Genetic diversity and PIC values are useful parameters to measure polymorphism among genotypes used in breeding programs. The PIC values for multi-locus markers, such as SSR markers, usually range from 0 to 1.0. Based on their PIC values, Botstein et al. [41] classified multi-allelic markers into three categories. A highly informative marker is one with a PIC value higher than 0.5, a moderately informative marker has a PIC value between 0.25 and 0.5, and a slightly informative marker has a PIC value less than 0.25. The average PIC values of our study were greater than the PIC value reported by Ren et al. [30] and Alemu et al. [24] who investigated genotypes of durum sets with an application of SNP markers. It was reported that this PIC value is a good indicator of informative markers that can be used in studying the genetic diversity of various organisms [42]. Whereas, Mazzucotelli et al. [27] and Baloch et al. [43] observed equal and higher PIC values, respectively, using the same marker. Moragues et al. [44] investigated the genetic variation of 63 durum wheat landraces from the Mediterranean countries using amplified fragment length polymorphism (AFLP) and simple sequence repeats (SSR) markers, and reported 0.24 as PIC value obtained using AFLP and 0.70 from microsatellites. As can be seen, in addition to the marker system, the germplasm studied also has a large effect on the PIC value and it is reported that this value in the landraces is equal [27] to or less [24] than the cultivars and modern lines. The presence of landraces with high geographical distribution in the present study is probably the reason for the high PIC value compared to the same study [24] that only studied the durum landraces of a country. Moreover, to the PIC value, the GD and MAF of each marker among the diversity panel were also evaluated. Chromosomes 6 A and 2 A had the lowest of these indicators, which could be due to the impact of breeding programs and selection pressure [25]. Differences in GD and MAF values of durum wheat chromosomes have already been reported, with 2 and 7 A having the lowest values [24]. Our results suggest that these markers were able to explain the genetic diversity in tetraploid wheat based on their PIC values and good distributions of SNP markers studied. They can be used in other genetic studies to identify alleles associated with target traits, including genome-wide association studies.

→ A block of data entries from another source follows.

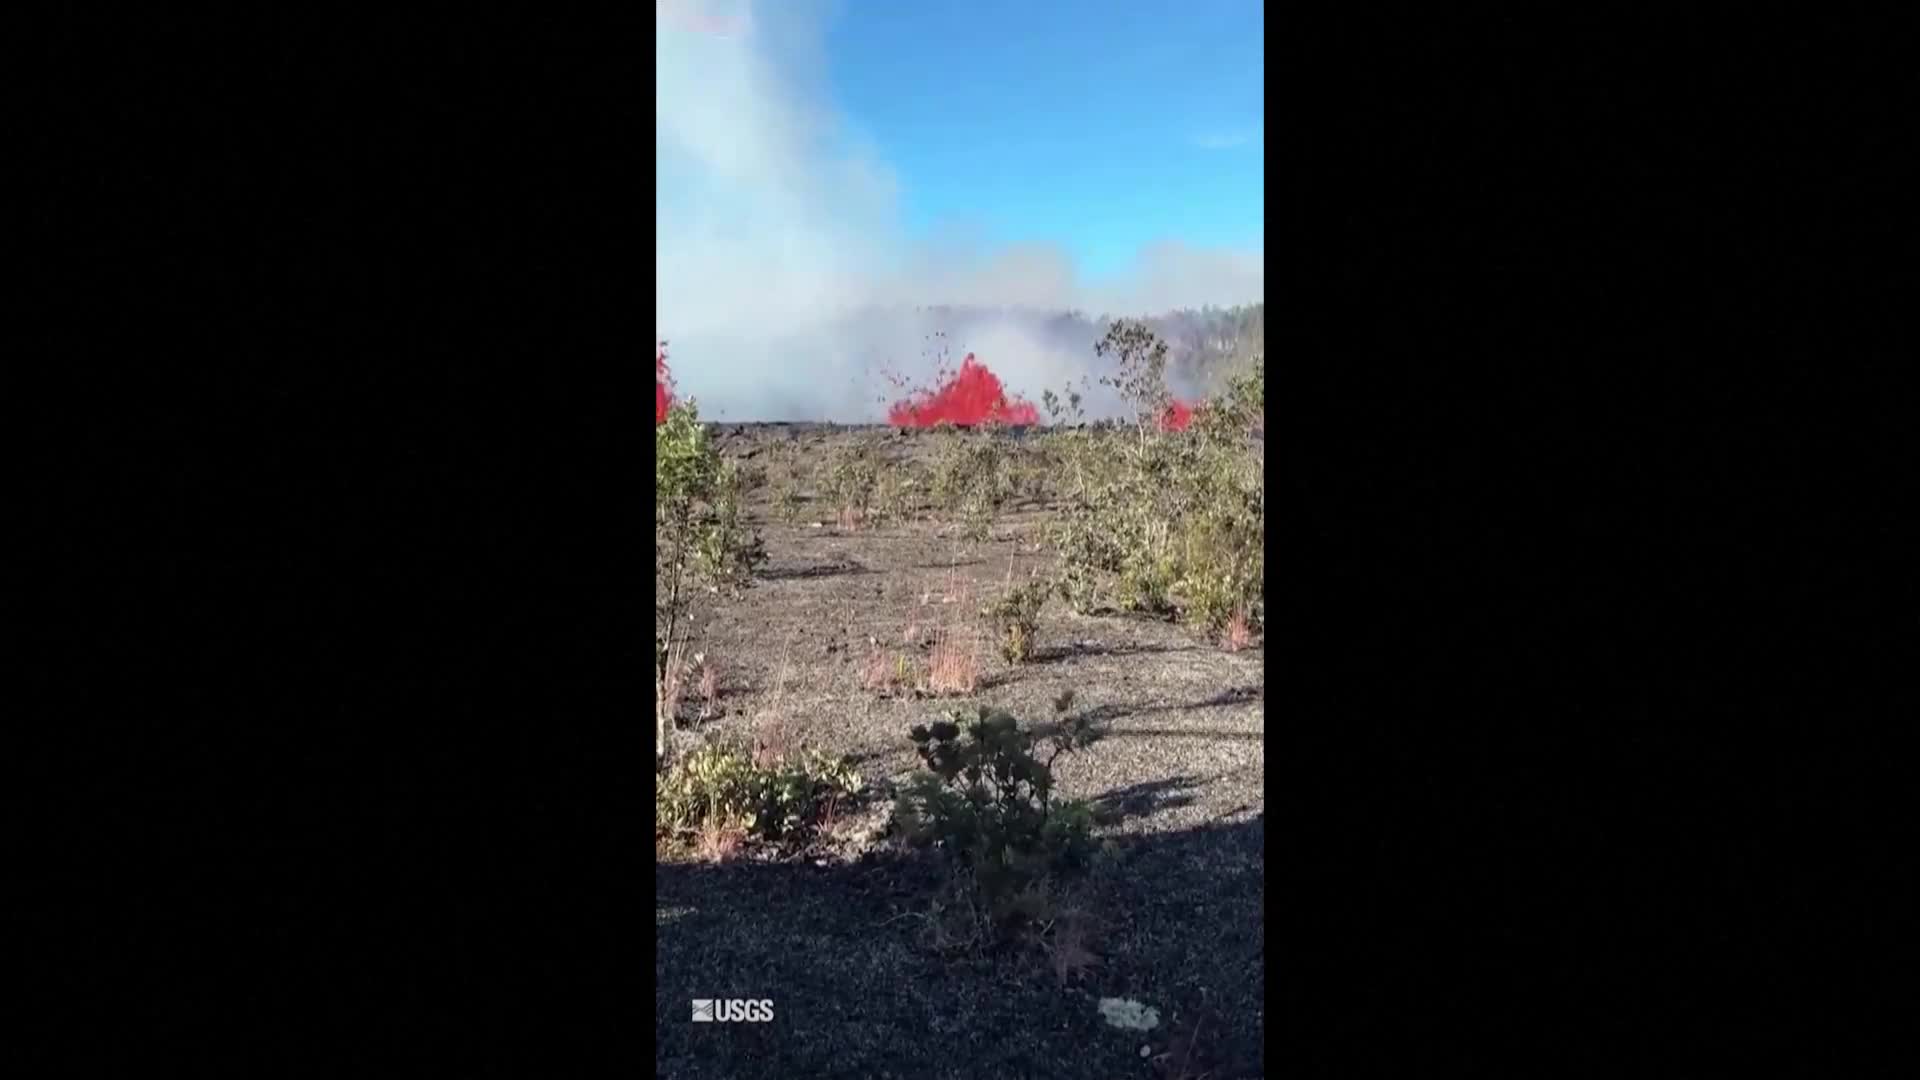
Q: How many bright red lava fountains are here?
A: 3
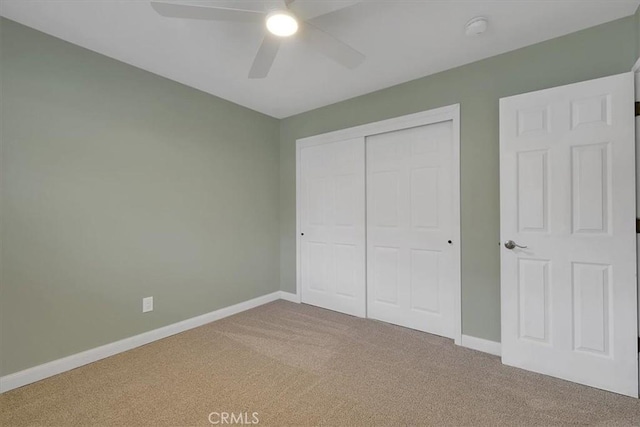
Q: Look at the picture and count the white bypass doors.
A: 2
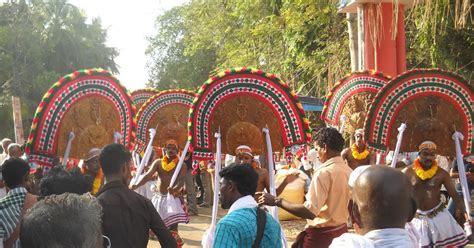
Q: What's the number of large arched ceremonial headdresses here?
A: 6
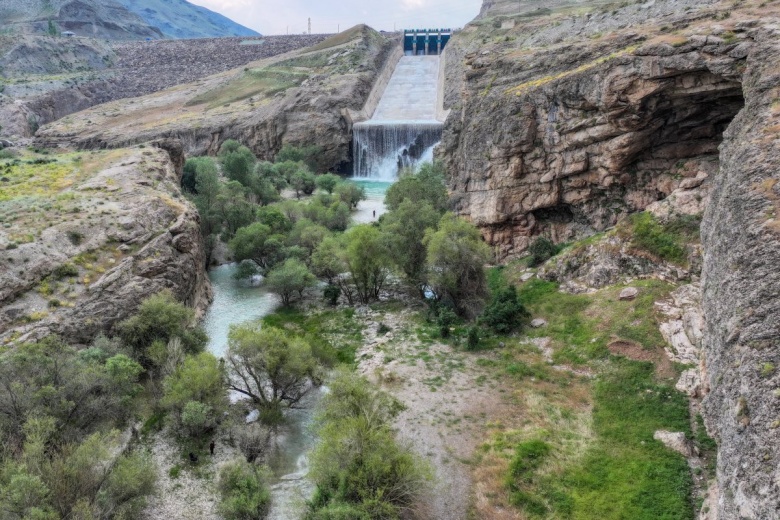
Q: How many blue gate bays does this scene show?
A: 4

Structure analysis classified the landraces into two main subgroups (K = 2). The membership coefficient of 97% (122 out of 126) of samples was higher than 0.7. The multivariate methods including WPGMA clustering, PCoA, and Bayesian model-based clustering approach realized in STRUCTURE software were successful to assign landraces (99.2%) to one of these two primary subpopulations. However, as in the studies of Marzang et al. [45] and Salsman et al. [7], in some clusters, durum wheat landraces were expected to be grouped similar to the geographical pattern. The result of structure analysis, PCoA and WPGMA clustering did not separate landraces based on their region of origin. Therefore, the grouping pattern did not clearly show the presence of a clear pattern of relationships between genetic diversity and their geographical derivation. Part of this result could be due to the historical exchange between different germplasms and has been reported in several studies [19, 24, 30, 46]. As genetic distance plays a very important role in selecting parents for breeding programs, this information is crucial for selecting the candidate parents. It may be unwise to use such parents in breeding programs due to the very low genetic diversity between two genotypes from two different countries, representing two different continents. There is a very important need to understand how the tested 126-tetraploid wheat genotypes relate to each other in terms of population structure. GBS-derived SNPs may be better associated with the studied trait in genome-wide association studies (GWAS) if this is taken into account [47].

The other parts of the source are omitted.